◆ TASK GOAL ◆
The records that follow are to be given again exactly, with their pictures omitted.

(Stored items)
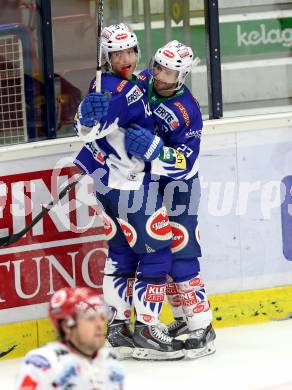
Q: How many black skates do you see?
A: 4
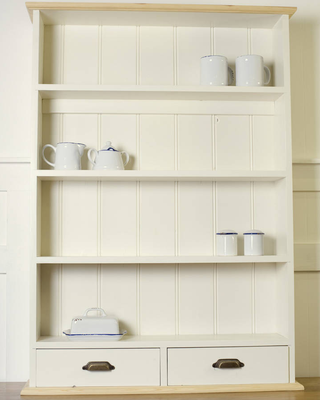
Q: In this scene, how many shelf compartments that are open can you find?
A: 4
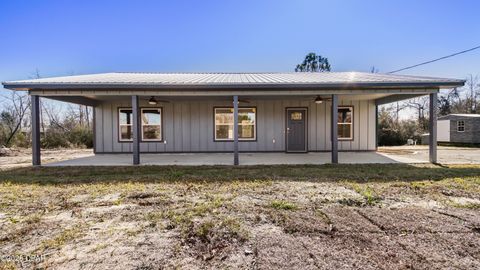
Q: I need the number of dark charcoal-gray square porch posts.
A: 5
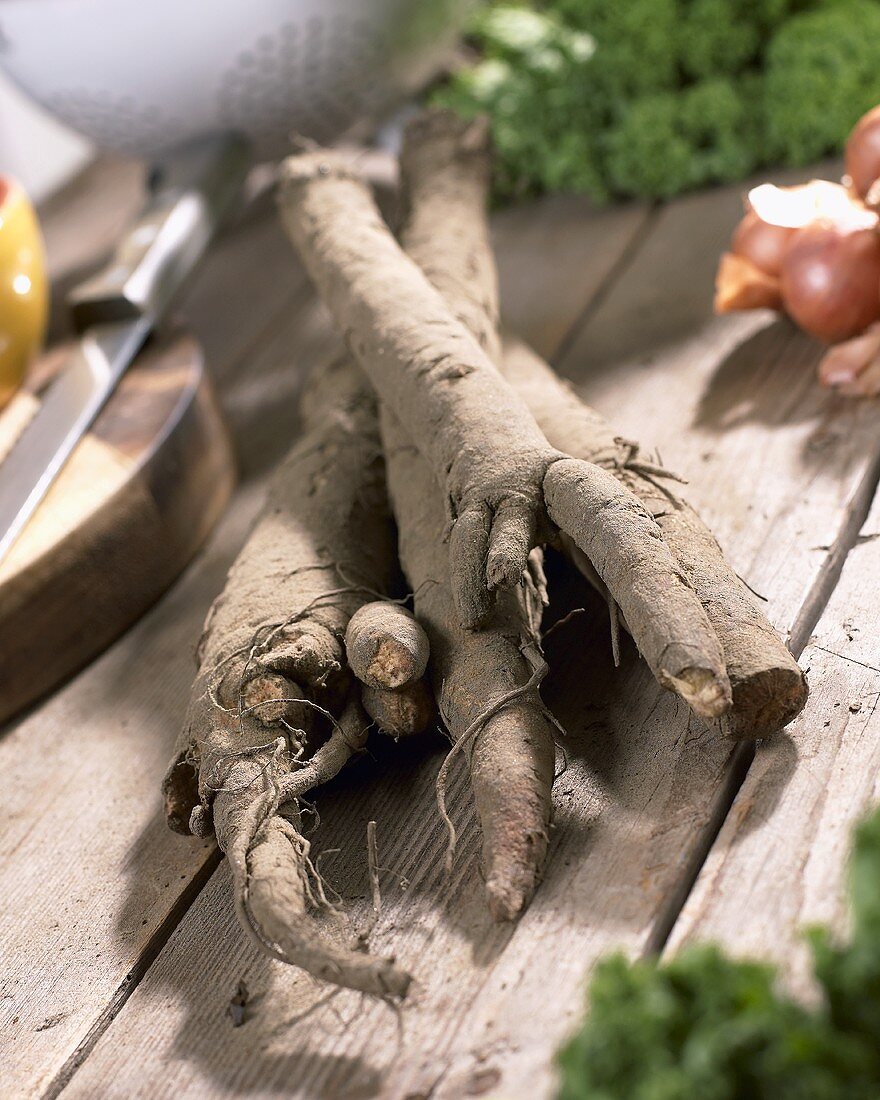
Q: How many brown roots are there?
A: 4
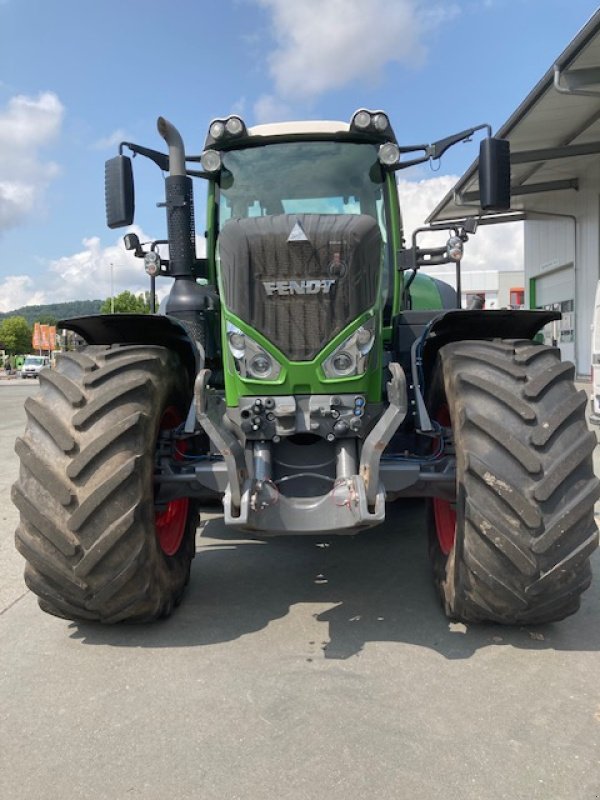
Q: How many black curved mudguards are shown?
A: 2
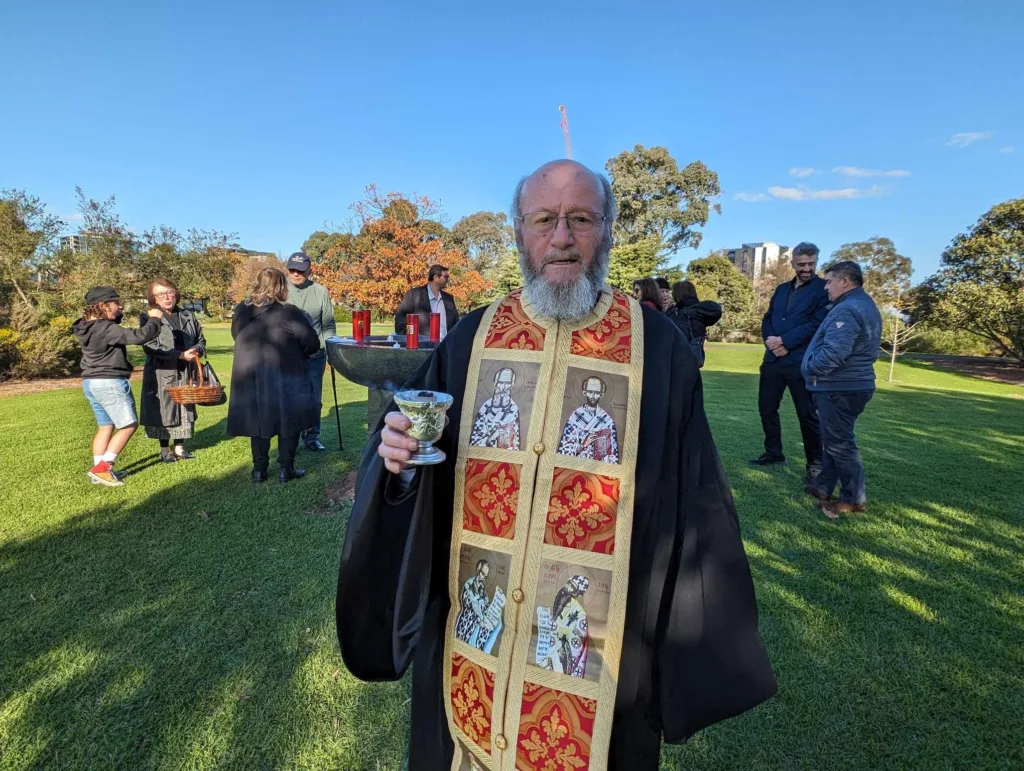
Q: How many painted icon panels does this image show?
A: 4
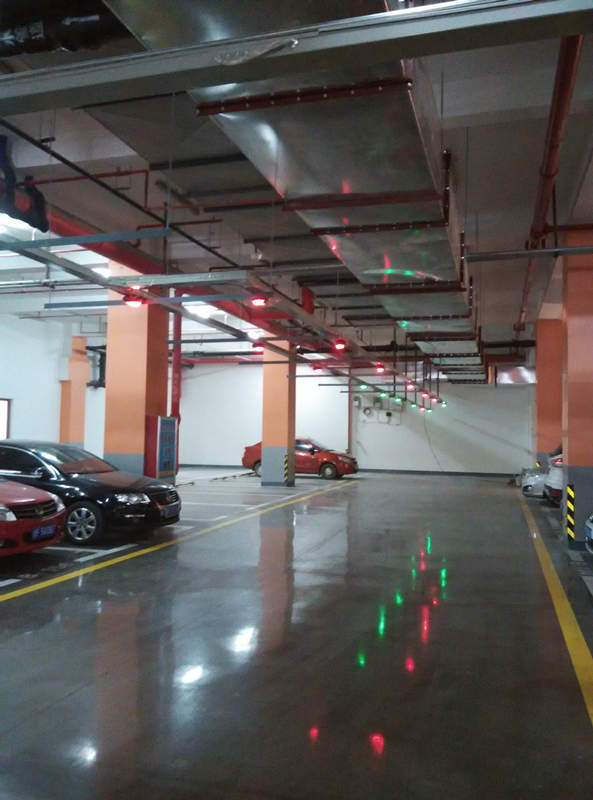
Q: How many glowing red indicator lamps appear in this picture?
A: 10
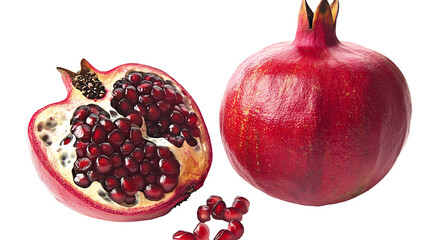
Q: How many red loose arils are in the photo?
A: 9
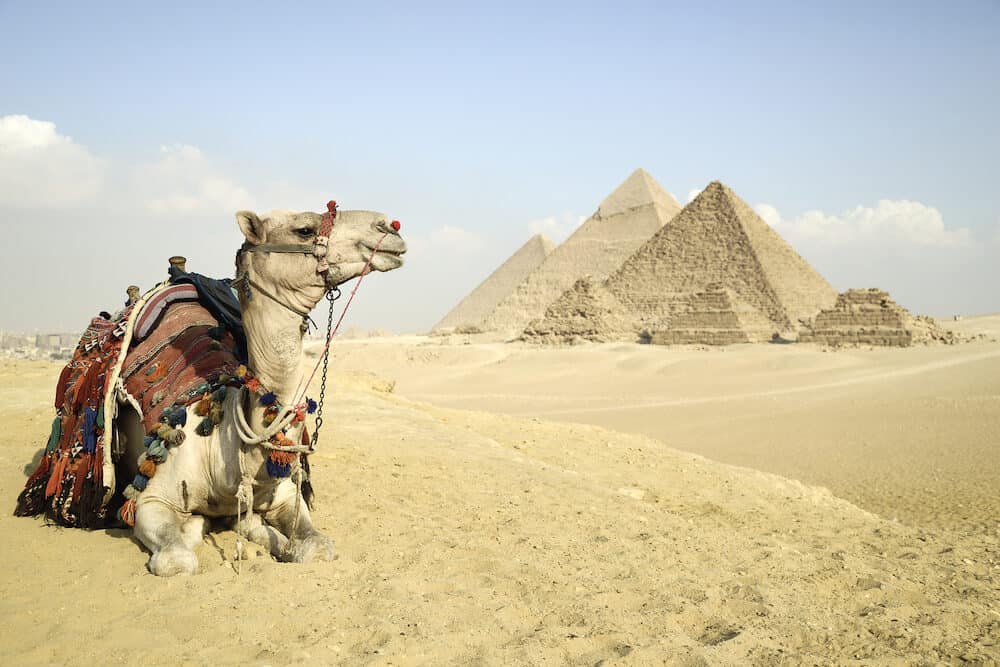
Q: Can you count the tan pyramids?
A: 6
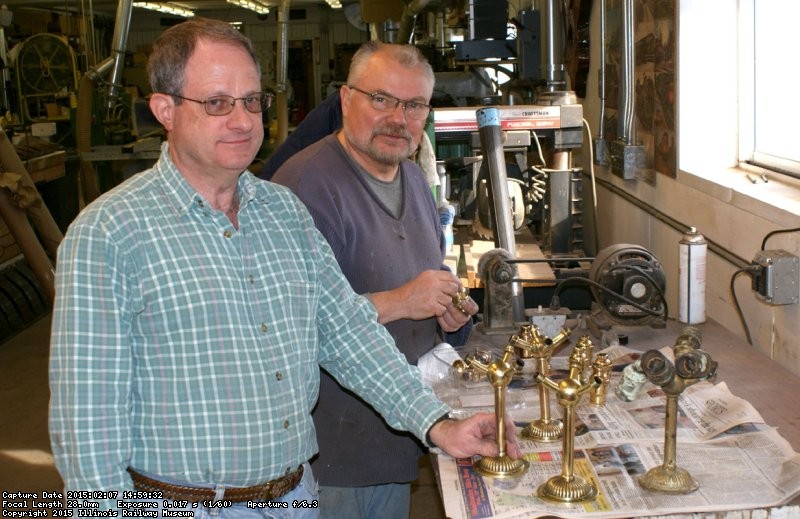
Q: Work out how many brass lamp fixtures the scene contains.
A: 4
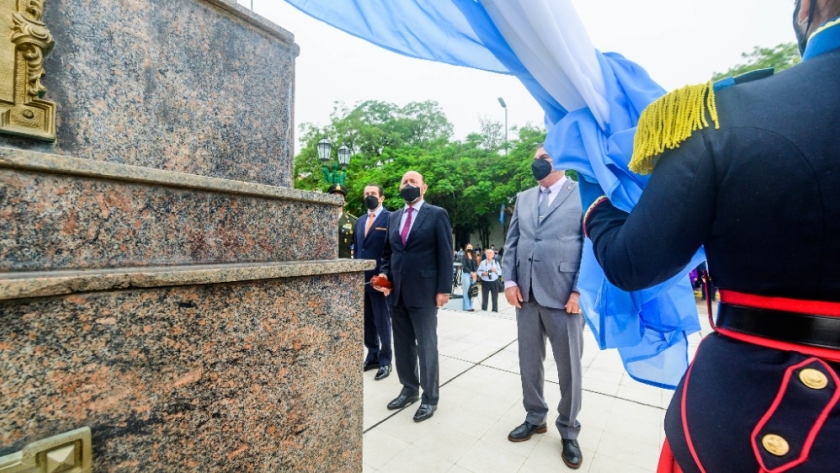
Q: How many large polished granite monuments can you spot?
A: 1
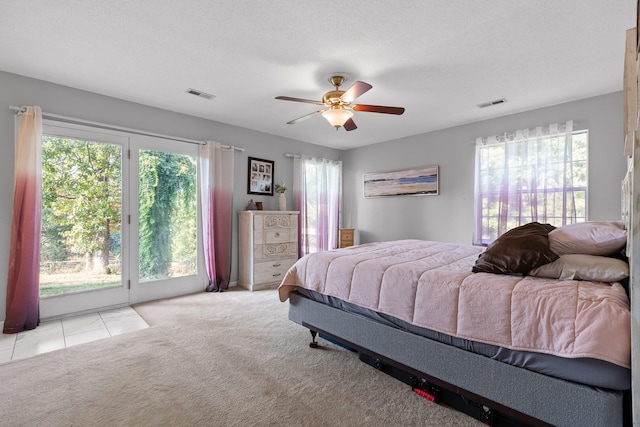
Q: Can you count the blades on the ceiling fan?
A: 5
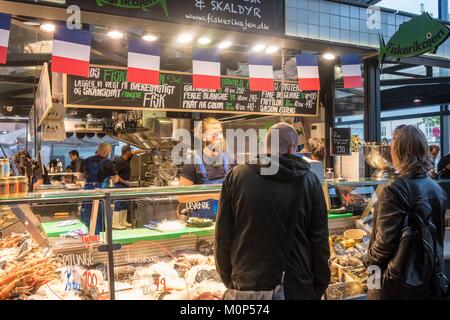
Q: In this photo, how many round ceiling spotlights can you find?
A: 9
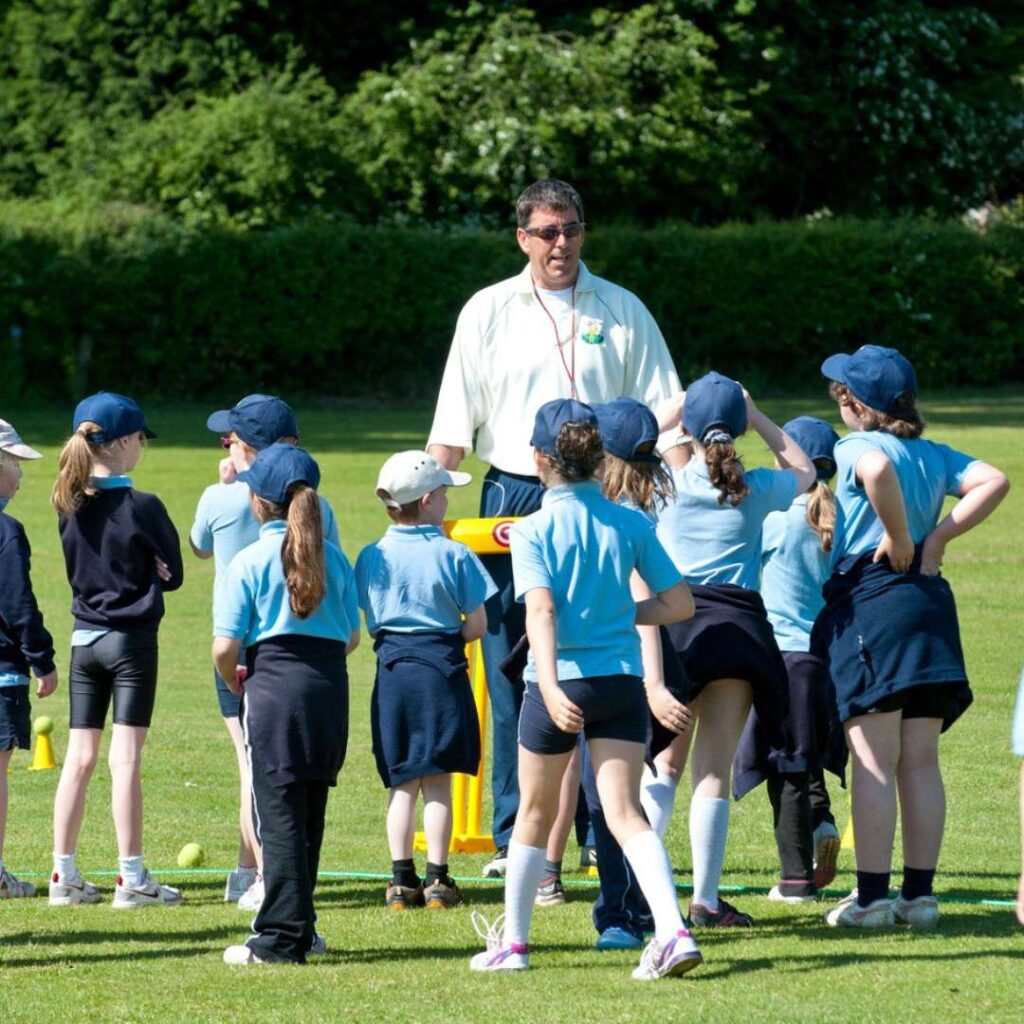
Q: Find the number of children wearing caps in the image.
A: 10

◆ RESPONSE BOX ◆
Q: How many black skates do you see?
A: 4
Q: In this scene, how many shelf compartments that are open can you find?
A: 4
Q: I need the number of dark charcoal-gray square porch posts.
A: 5
Q: How many brown roots are there?
A: 4
Q: How many black curved mudguards are shown?
A: 2
Q: How many painted icon panels does this image show?
A: 4
Q: How many glowing red indicator lamps appear in this picture?
A: 10
Q: How many red loose arils are in the photo?
A: 9
Q: Can you count the tan pyramids?
A: 6
Q: Work out how many brass lamp fixtures the scene contains.
A: 4
Q: How many large polished granite monuments can you spot?
A: 1
Q: Can you count the blades on the ceiling fan?
A: 5
Q: In this photo, how many round ceiling spotlights can you find?
A: 9
Q: Find the number of children wearing caps in the image.
A: 10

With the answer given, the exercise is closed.